> [TASK ITEM]
Reproduce the records below in full and exactly, without their images.

> [DATA RECORDS]

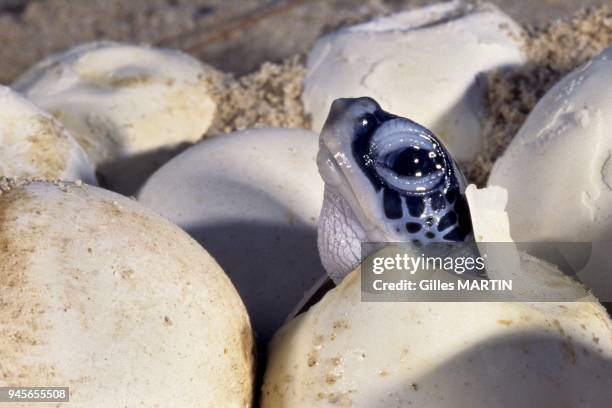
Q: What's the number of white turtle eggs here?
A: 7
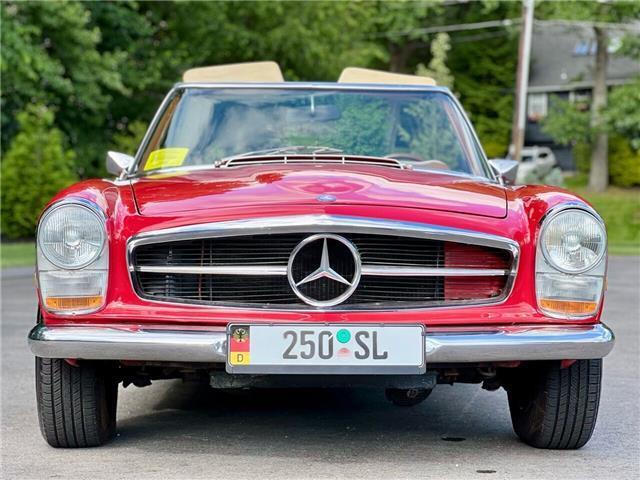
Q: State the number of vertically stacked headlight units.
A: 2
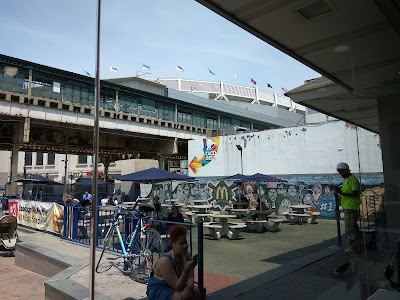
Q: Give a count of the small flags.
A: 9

> [SOLUTION TO THE EXERCISE]
Q: What's the number of white turtle eggs here?
A: 7
Q: State the number of vertically stacked headlight units.
A: 2
Q: Give a count of the small flags.
A: 9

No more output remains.